Set every record down again exactly. Do not carry over the pictures.

===

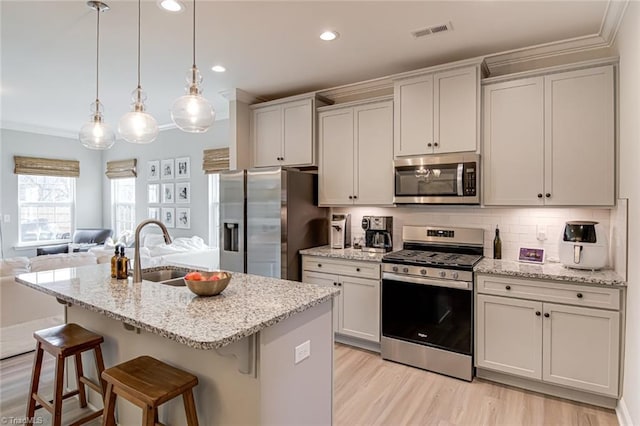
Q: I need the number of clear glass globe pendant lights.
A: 3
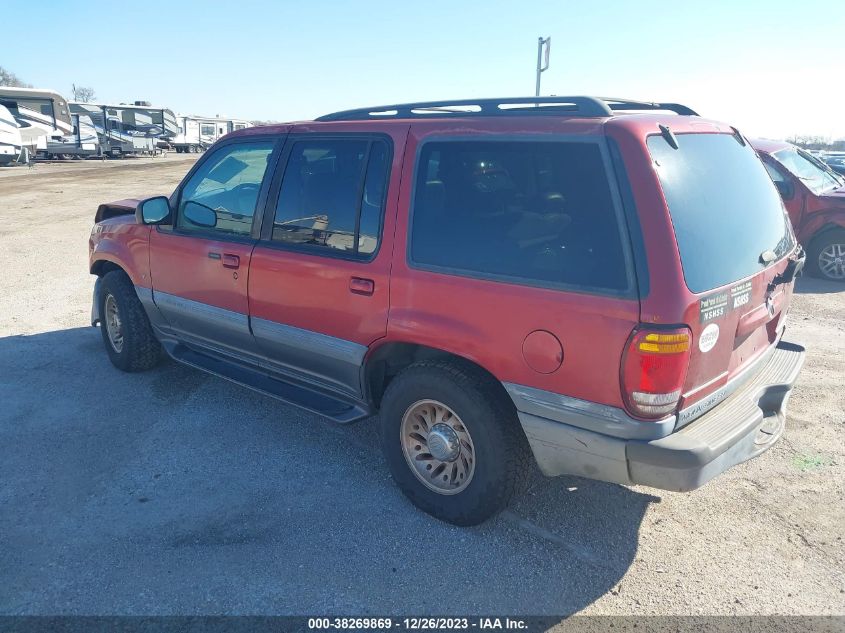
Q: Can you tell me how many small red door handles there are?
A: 2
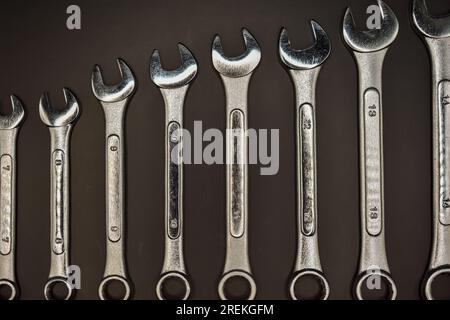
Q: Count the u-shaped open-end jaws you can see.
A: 8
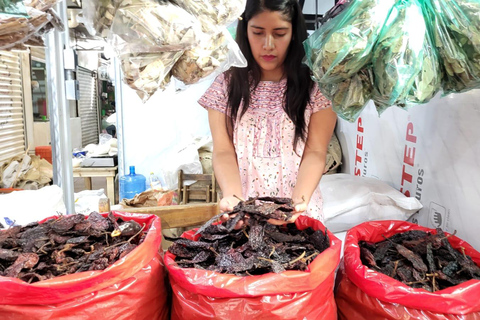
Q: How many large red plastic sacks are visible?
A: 3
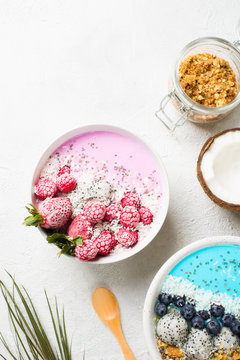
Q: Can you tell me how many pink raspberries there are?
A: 11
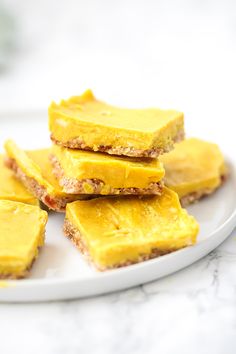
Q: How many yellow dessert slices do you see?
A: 7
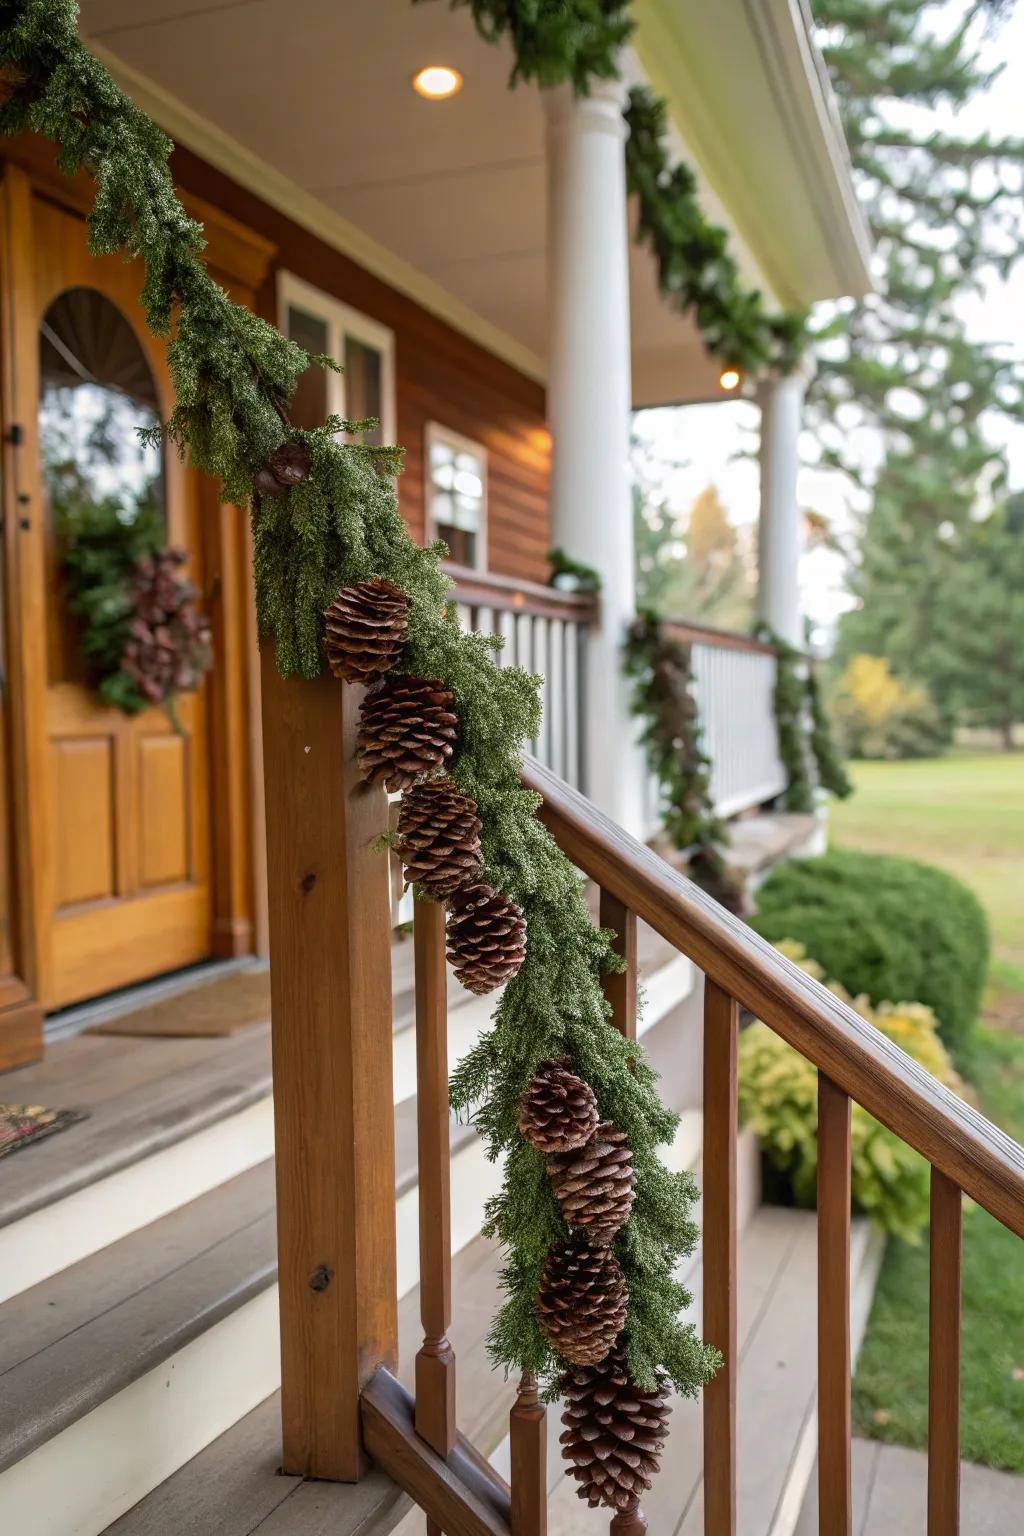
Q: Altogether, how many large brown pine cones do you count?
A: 8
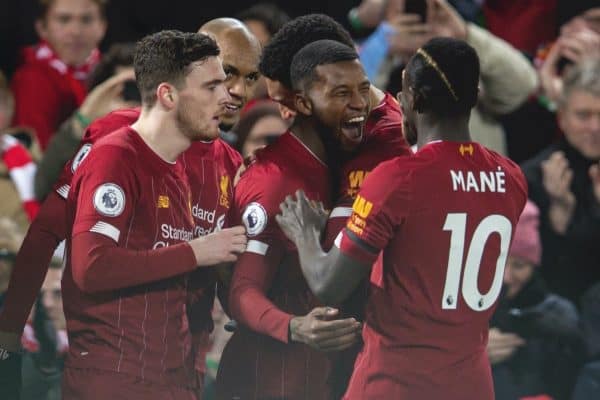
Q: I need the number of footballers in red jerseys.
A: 5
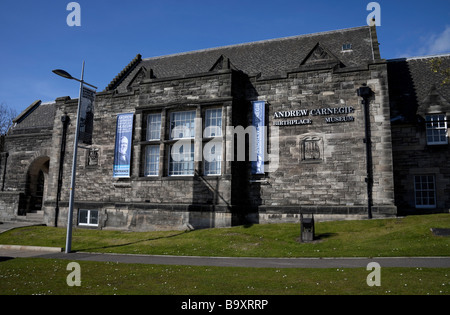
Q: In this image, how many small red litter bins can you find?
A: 0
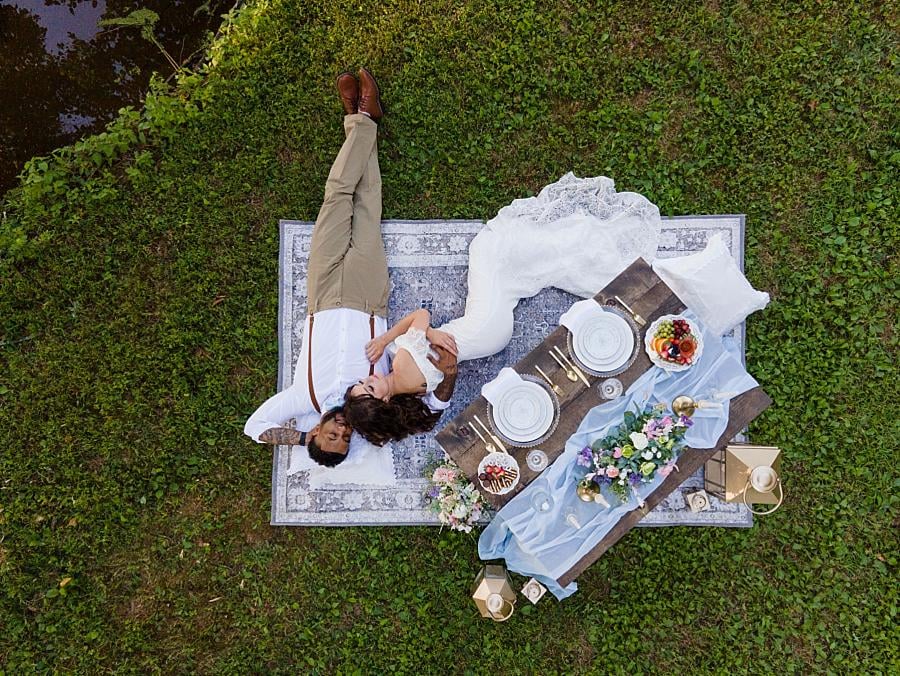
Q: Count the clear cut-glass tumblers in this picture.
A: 2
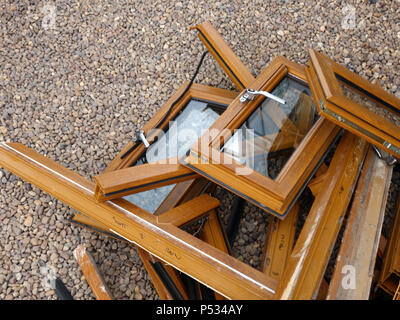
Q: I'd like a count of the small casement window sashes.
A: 3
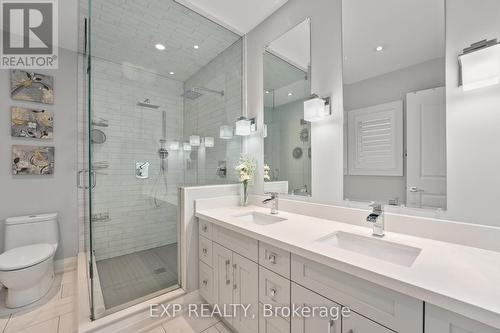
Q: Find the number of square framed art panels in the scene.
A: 3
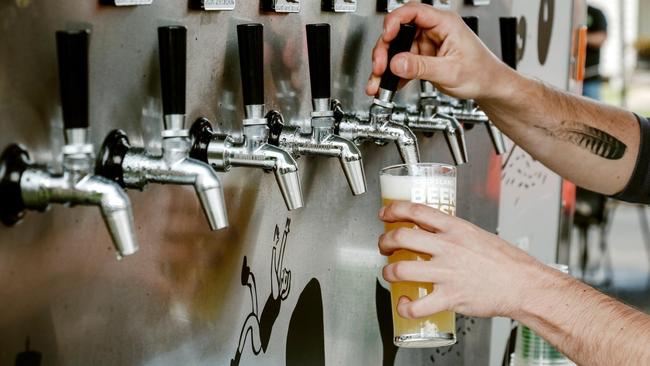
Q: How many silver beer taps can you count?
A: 7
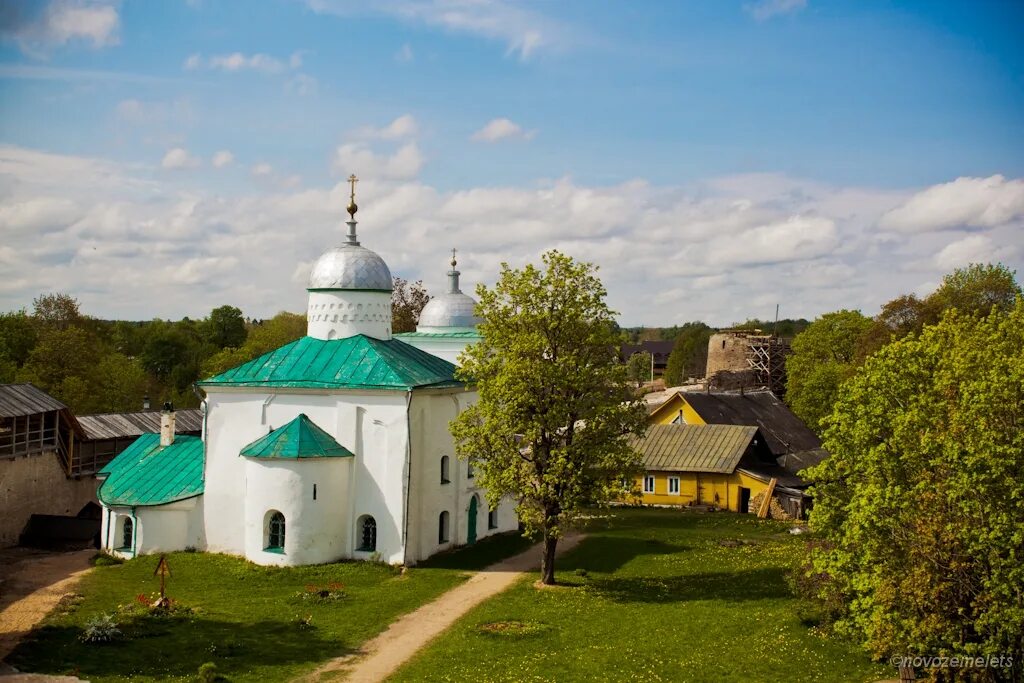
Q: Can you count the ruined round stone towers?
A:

===

▸ **RESULT OF THE EXERCISE**:
Q: I need the number of clear glass globe pendant lights.
A: 3
Q: Can you tell me how many small red door handles there are?
A: 2
Q: Count the u-shaped open-end jaws you can see.
A: 8
Q: How many large red plastic sacks are visible?
A: 3
Q: Can you tell me how many pink raspberries there are?
A: 11
Q: How many yellow dessert slices do you see?
A: 7
Q: Altogether, how many large brown pine cones do you count?
A: 8
Q: I need the number of footballers in red jerseys.
A: 5
Q: In this image, how many small red litter bins can you find?
A: 0
Q: Count the clear cut-glass tumblers in this picture.
A: 2
Q: I'd like a count of the small casement window sashes.
A: 3
Q: Find the number of square framed art panels in the scene.
A: 3
Q: How many silver beer taps can you count?
A: 7
Q: Can you count the ruined round stone towers?
A:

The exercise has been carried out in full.